The Biden Administration just released its assessment policy. It tracks what a lot of people have been suggesting, and what some key education civil rights groups have asked for. Namely, there will be assessments but no accountability based on the results pursuant to federal requirements and no student participation requirements, which makes sense in this context.
It also includes operational flexibility as needed given the nature of schooling right now. In particular, modified assessments and students don’t have to return to school for tests if they are not in school – which seems like it might play into the politics of reopening. The AFT highlighted that provision in their unhappy statement criticizing the policy.
It is awkward to ask for gazillions in public money to help schools address learning loss without making an effort to assess the extent and prevalence of that loss. So it’s a reasonable proposal and politically and substantively a good one given today’s context. Keep an eye, though, on the flexibility requests that do come in as part of waiver requests states will be seeking. That’s the test, so to speak.
Wouldn’t it be way better to test 0.5% of the kids in a rigorous manner that actually captures the true state of play (ie, create a targeted sample, pay $200 per kid to show up and take it seriously, get 99% participation of that representative cohort. Cost: $50 million out of $130 billion in federal Covid aid to schools).
versus
an all-over-the-place testing regime, with so many opt outs and asterisks that everyone is confused about whatever the results say?

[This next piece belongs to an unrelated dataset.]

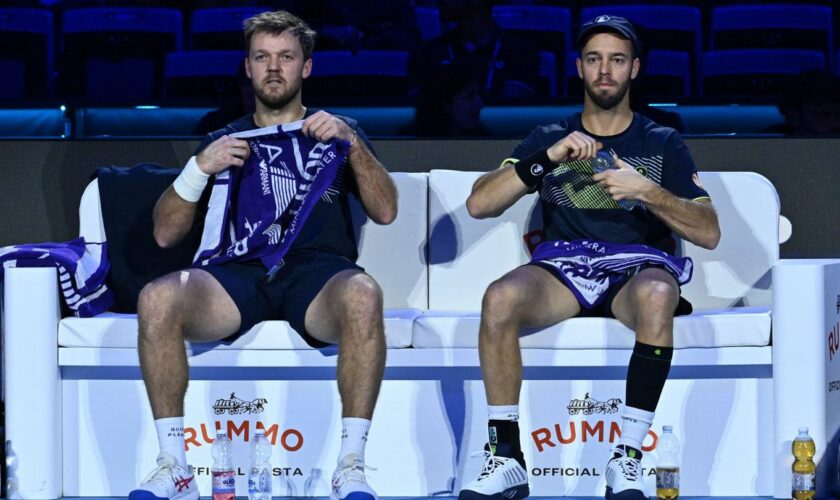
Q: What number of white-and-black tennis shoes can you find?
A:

Yeah, that would be the way if this was just to get a sense on magnitude or rate. The idea though is that we need to get a handle on where kids are as best we can. Those two things are getting conflated and confused in the rhetoric about this – both honest confusion and advocacy. For instance, people keep saying ‘ I’m for accountability but of all years this is the year to pause accountability so why is Biden doing this?’ But the policy is an accountability pause. If states make a good faith effort and the administration does offer reasonable flexibility this seems doable.